We all have good intentions, we all have ideas of what we want to do, how we want to do it.  I bet we all fail regularly to live up to our expectations that we put on ourselves to be the people we want to be. We know we could be all that we wish for if only we did what we know is best for us. 

I don't know about you, but I have serious resistance to keeping up with the things I know are good for me, things that support me and things that have me progress in the way I want to in life.  This is a great source of self-attack for everyone - whether it's an exercise regime we only do for 3 weeks and then give up, a meditation we do daily and then we stop, eating healthily that lasts for a week and then the junk food creeps back in, tidying our desk and within a week it's piles of paper all over again.  Our habits are deeply grooved into us, and change is hard.  And we are really good at giving ourselves a hard time when we try to do something differently. 

I find this especially around my growth as a person - how many times I have failed to be kind, failed to be patient, failed to live up to the personal ideals I have of what it is to be a loving human being. 


I remember a particular day very clearly when I was subtly giving myself a quiet and incessant telling off about not being good enough and as usual, only I was privvy to this low lying dissatisfaction with how I was progressing as a person. 

I am good at witnessing what happens in me during these times of self-dissatisfaction - I feel hopeless, a bit useless and many things look impossible to me because of my mood of resignation and I experience a lack of energy or a dullness in me.  Of course from this place, the world looks a certain way to me, I feel what I feel, say what I say, see what I see, and sense what I sense because of my mood. You could say that my orientation to life at any point in time is what determines my experience.

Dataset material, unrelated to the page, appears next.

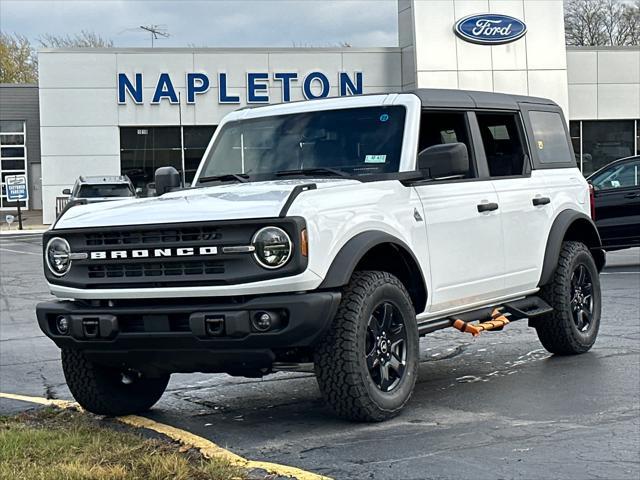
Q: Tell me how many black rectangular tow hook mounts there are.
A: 2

A mood of resignation, hopelessness and inaction certainly brings forth a world flavoured with a lack of possibility, sameness, nothing changing, smallness, victim stories and a diminished supply of energy available to me to engage in what matters to me.

On this day that I can remember so clearly, a song was played to me - it's called Another Train by The Poozies. A couple of the lyrics of which are in the picture above.  The song begins with 'The Beginning is Now, it will always be'.  And I remember the balm that this song became for me in this moment.  A gentle and heartfelt reminder about the truth of life, how it is constantly renewed.  Each moment presents it's possibilities for beginning.  Each moment holds another train of possibility that we can climb aboard if we choose.  We are empowered to make choices from moment to moment.  However 'given up' we are, however hopeless we feel, life itself is here for us on a plate.  Its forgiving nature, is endlessly served up ready to welcome us into the next moment with open arms. 

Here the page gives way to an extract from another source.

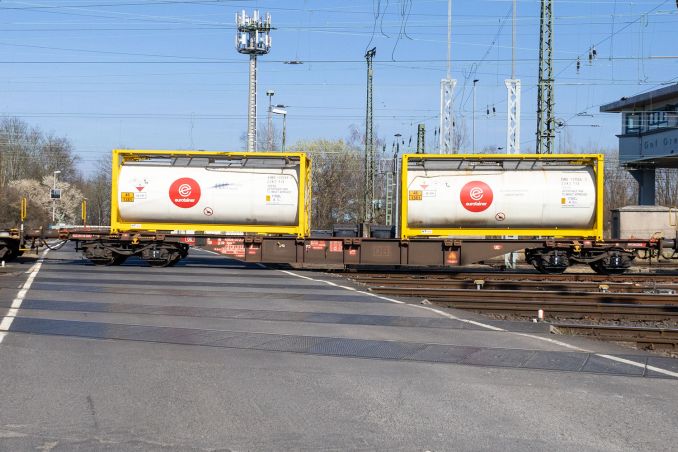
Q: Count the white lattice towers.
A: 2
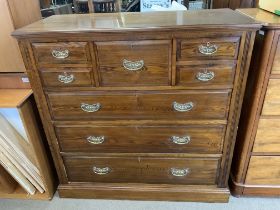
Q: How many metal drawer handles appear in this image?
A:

The nature of trains is that they keep coming, life keeps arriving to take us to where we want to go. Each moment holds the possibility for this opening to be taken up. 

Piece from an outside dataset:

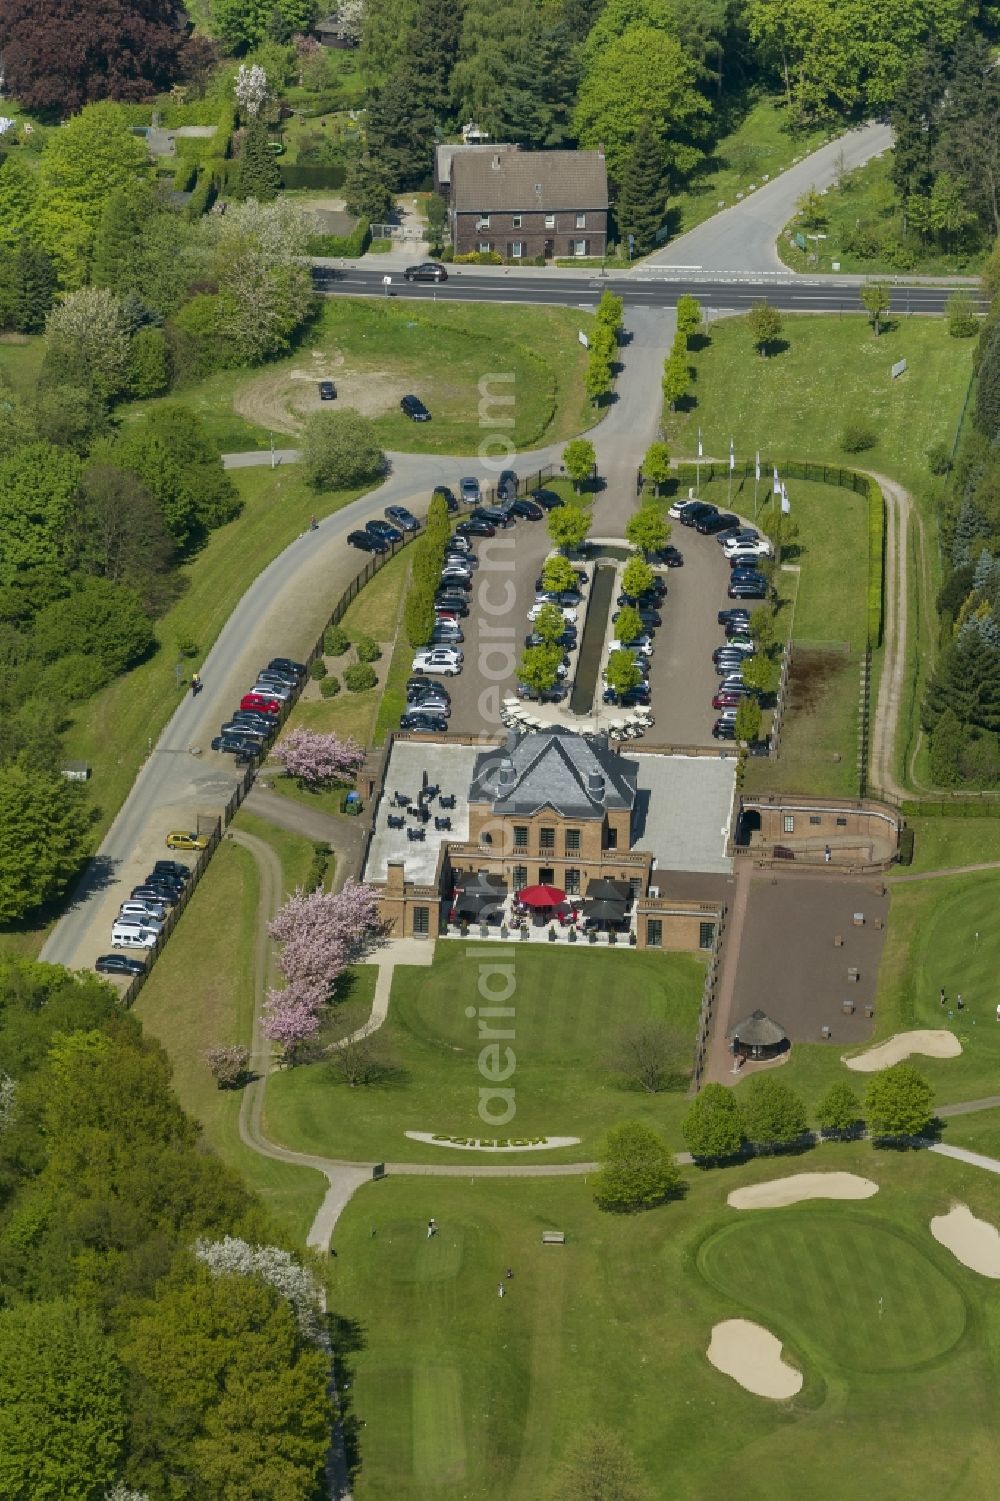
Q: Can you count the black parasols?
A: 4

When I remember this part of how life itself is, I watch how my mood changes.  What arises is a mood of relief, of energy, of opportunity.  Life is not holding it against me that I haven't lived up to a standard.  Life is happy with everything, just the way it is right now.  Life is not judging me - it has no opinions of me. Life is inviting me, holding me and showing an opening in each moment. 

It's never too late.  We're never too old.  We may have missed a chance (or many), but there's always another one.  And life give us infinite chances, life is providing train after train, moment after moment, inviting us to get on board, take it up and participate.